En effet, les deux parlementaire rapportèrent que, parmi ses priorités, le nouveau Commandement de l’Espace [CdE] envisageait une « navette spatiale de type X-37B, segment dans lequel Dassault a développé un Space Rider et Airbus un Space Tug ». Et de suggérer qu’un tel projet pourrait bénéficier du plan gouvernemental de relance de l’économie, lequel était alors en cours d’élaboration. Finalement, il n’en fut rien…

Cela étant, en Allemagne, l’idée de développer un « drone spatial » fit en revanche son chemin.
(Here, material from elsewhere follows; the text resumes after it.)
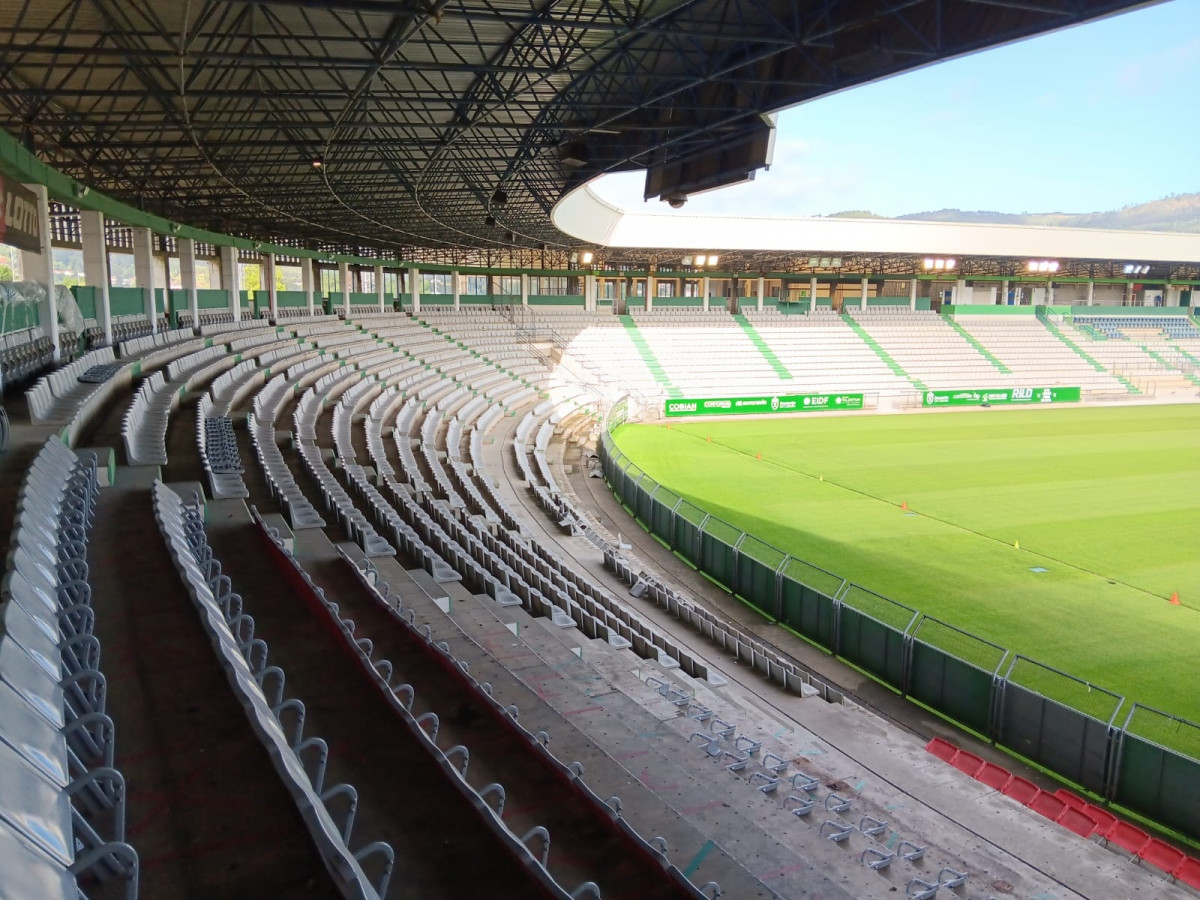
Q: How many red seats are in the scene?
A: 11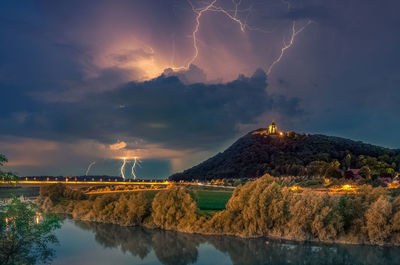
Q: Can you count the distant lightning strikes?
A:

Et, en juillet dernier, la jeune entreprise Polaris Raumflugzeuge, créée dans le sillage du Centre pour l’aéronautique et l’astronautique [Deutsches Zentrum für Luft- und Raumfahrt, ou DLR], obtint un contrat – modeste – de 250’000 euros auprès du ministère allemand de la Défense pour étudier les applications militaires possibles de son avion spatial « Aurora », dans le cadre de son programme RDRS [Rapid Deployable Reconnaissance System].

Reste que, côté français, et comme le soulignèrent les MM. Thiérot et Grivaux, on ne manque pas d’ambition. Notamment chez Dassault Aviation, dont le Pdg , Éric Trappier, défend le développement d’un « avion spatial » depuis quelques temps. D’ailleurs, l’industriel étudie transport spatial réutilisable pour lancer des satellites en orbite basse, via le projet VEHRA [Véhicule hypersonique réutilisable aéroporté].
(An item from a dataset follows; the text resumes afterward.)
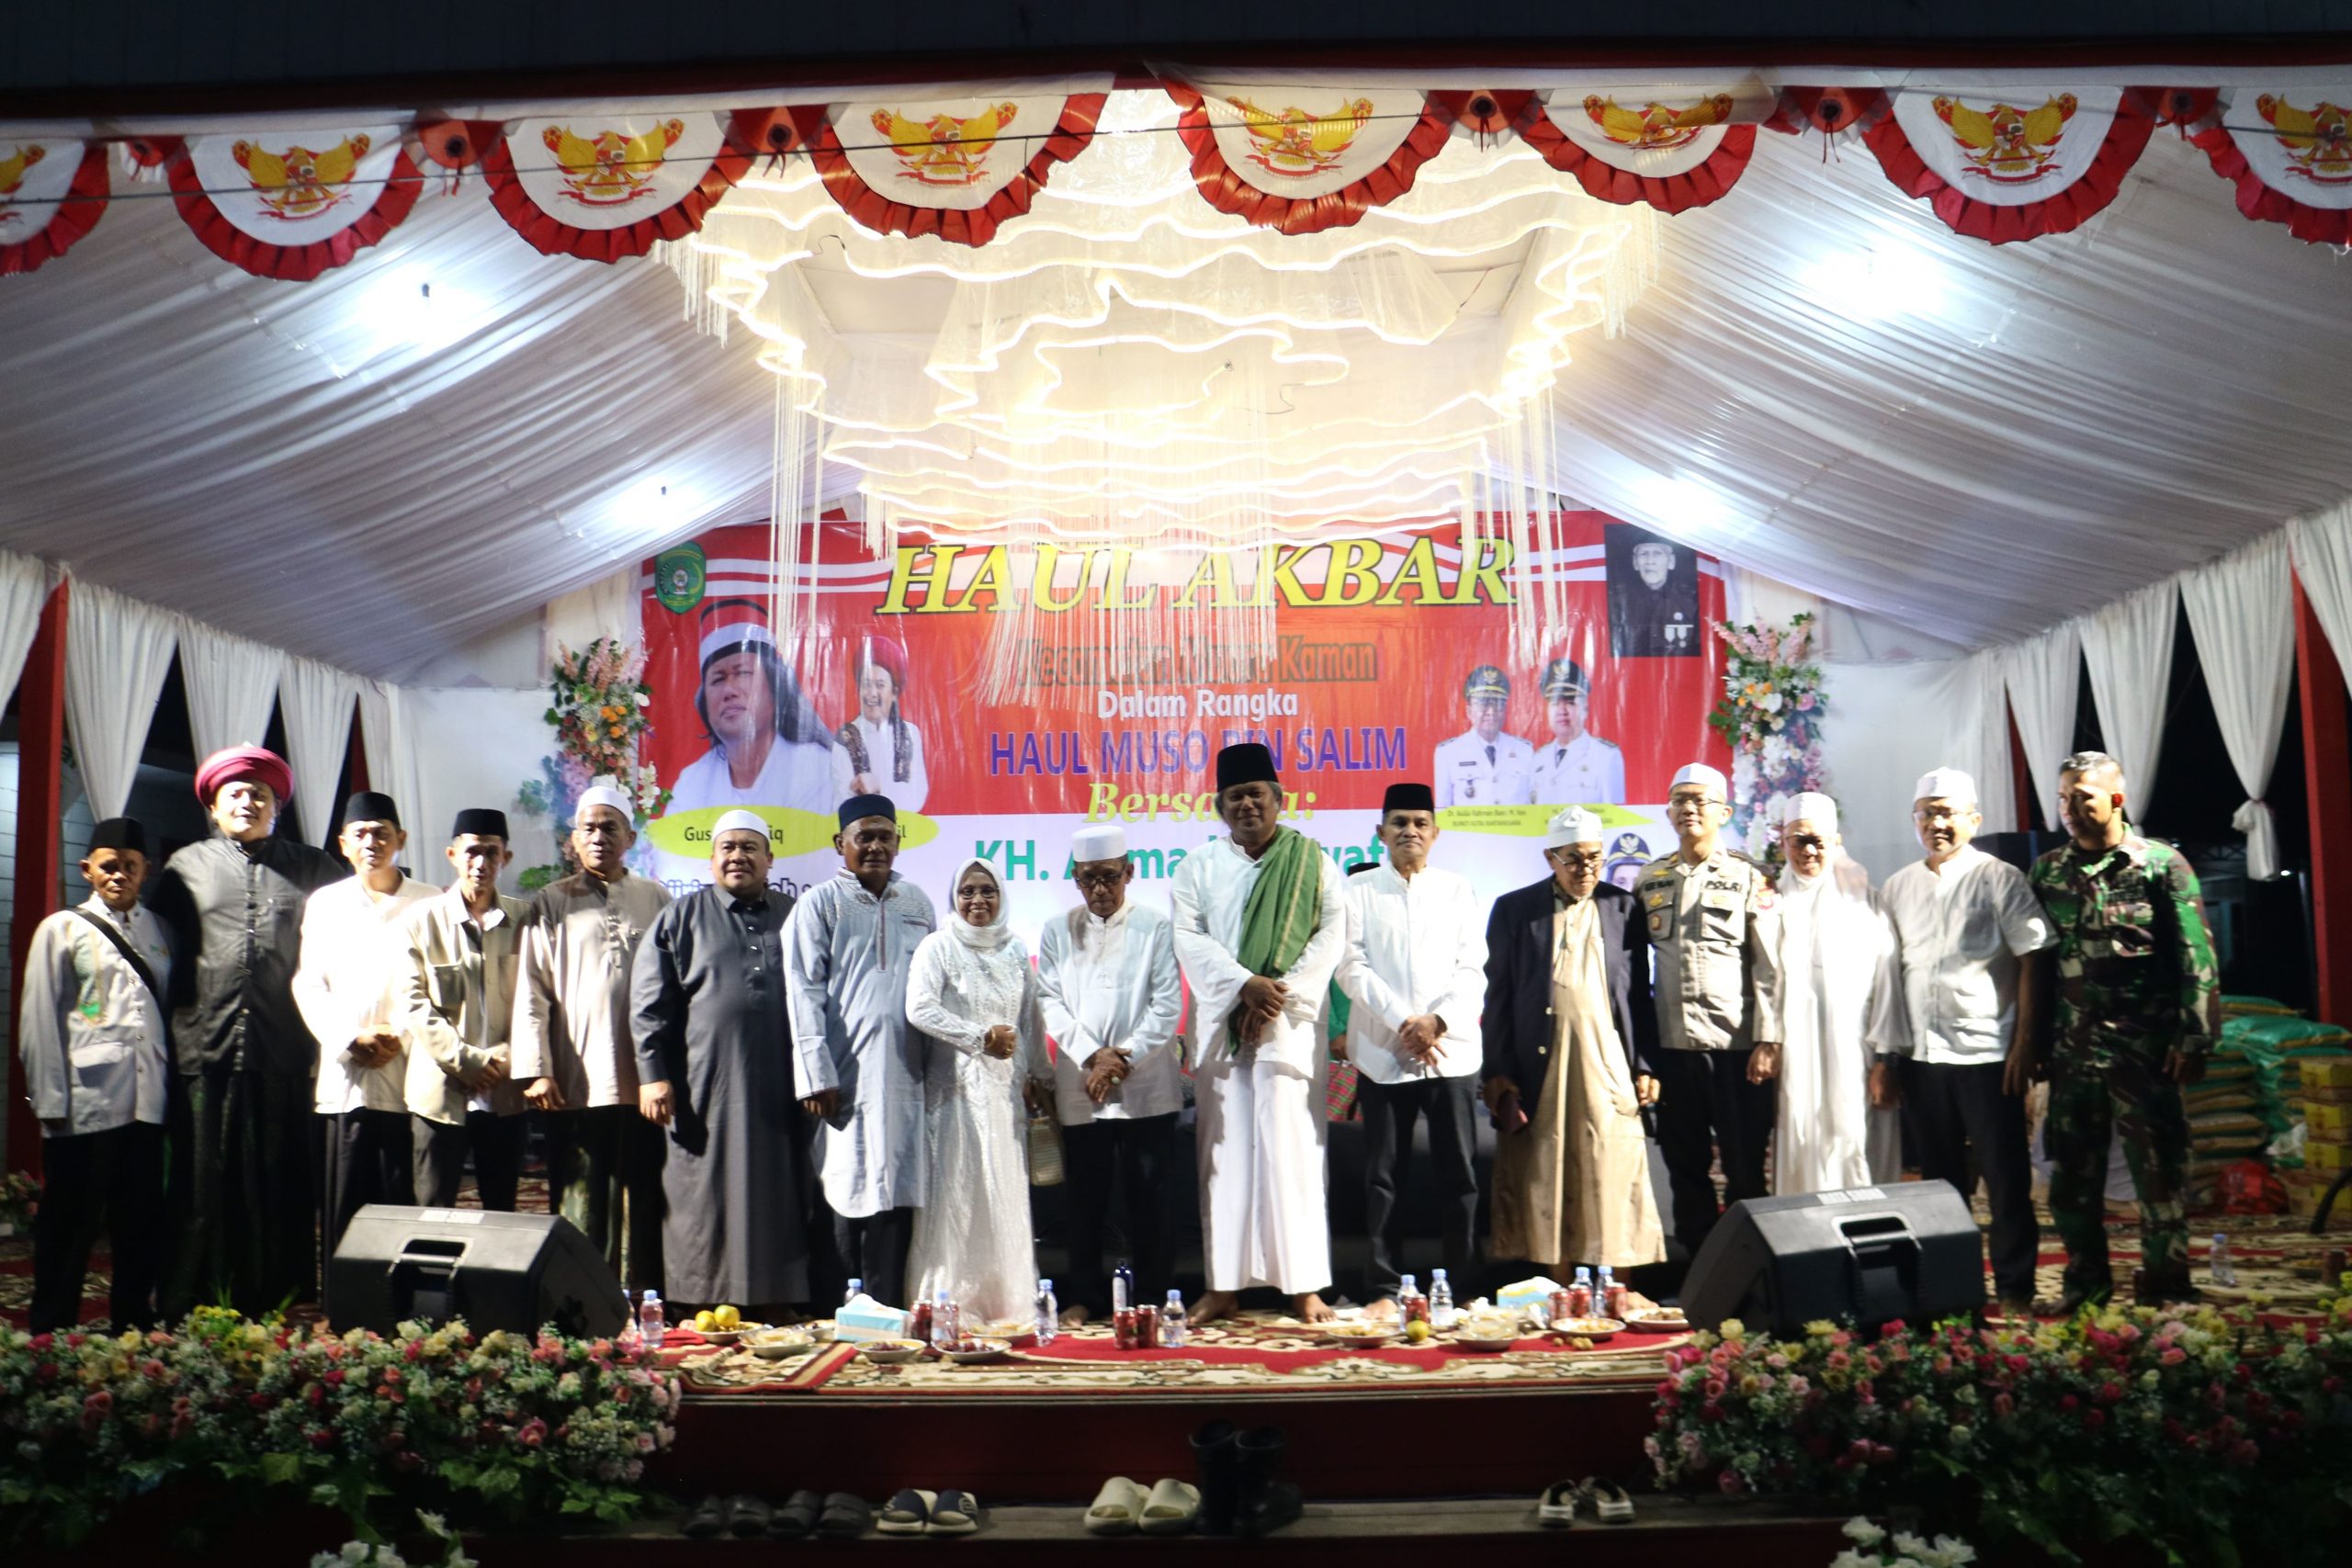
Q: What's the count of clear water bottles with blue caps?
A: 11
« Qui contrôle l’espace, contrôlera ce qu’il y a en dessous. Il faudra être dans l’espace avec très certainement des avions spatiaux à un horizon de 15 à 20 ans », avait-il en effet estimé, en novembre 2018 devant l’association des Centraliens. « Si on manoeuvre dans l’espace, Dassault a une brique par ses compétences à apporter à quelque maître d’oeuvre que ce soit », avait-il ajouté.

Plus récemment, dans un entretien donné au quotidien Les Échos, M. Trappier avait remis ce sujet sur la table. « Ce qui fait la force d’un avion de combat, c’est d’être capable de détecter et de tirer en premier. Cela suppose d’être soi-même le plus discret possible et de voir plus loin que l’adversaire, notamment face à des défenses antiaériennes de plus en plus performantes. Et tout cela en connexion permanente avec les différentes composantes militaires, ainsi qu’avec les autorités, qui doivent savoir ce qui se passe avant de donner l’ordre de tirer. […] Mais si on se projette, a-t-il poursuivi, cela suppose une ambition spatiale. Et là, il faudra un jour penser à un avion spatial », fit-il valoir, en février dernier.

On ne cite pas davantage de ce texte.